When This Plan Works
This advice fits any borrower whose interest rate has crossed into predatory territory (18% and up) and who has liquid or sellable assets that can close the upside-down gap. Sell the depreciating asset, take the bruise, and kill the rate.
It does not fit someone with a 6% loan and no backup vehicle. Selling at a loss to refinance into a similar-rate loan is just paying transaction costs. The math only works when the rate spread is wide enough to justify the hit you take on the sale.
The Freedom Trade
Kamel closed with this: “You’re gonna have to just swallow all of your ego and all your pride and all of the things that you think had made you a man at 21, a big truck, four-wheelers, toys. And you’re gonna have to say the thing that makes me a man at 21 is absolute freedom.”
Then the kicker: “A 21-year-old who is a licensed welder and heavy machine operator that has no debt, you know what you can do? Anything you want. You’re one of the freest men on the planet.”
Warshaw closed it: “Strike while the iron is hot. Change your life today. Do it. You won’t regret it.” The caller said, “That sounds like a plan to me, dude.”

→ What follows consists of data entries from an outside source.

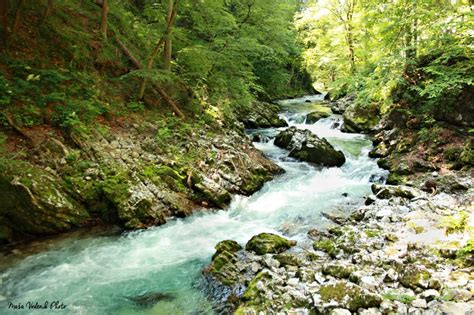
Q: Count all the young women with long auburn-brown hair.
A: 0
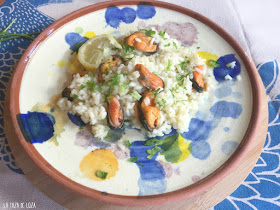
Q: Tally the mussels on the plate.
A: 6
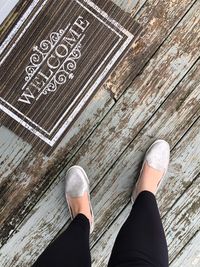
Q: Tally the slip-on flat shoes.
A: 2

If any of this rhymes with your situation, pull your loan documents and find the APR. If it starts with a 2 or a 3, call a credit union this week and ask what unsecured rate they would offer you. List the toys on Facebook Marketplace at a price that moves them in 72 hours. The paid-off truck in the driveway is the freedom.
Editor’s note: This article was updated to reflect the latest University of Michigan Consumer Sentiment readings (a record-low 44.8 in May 2026, recovering to 49.5 in June), and to add Experian data showing that even deep-subprime borrowers average just 16% on new-car loans, sharpening the context around the caller’s 30% rate. Credit union personal loan rate language was also refreshed using current NCUA figures.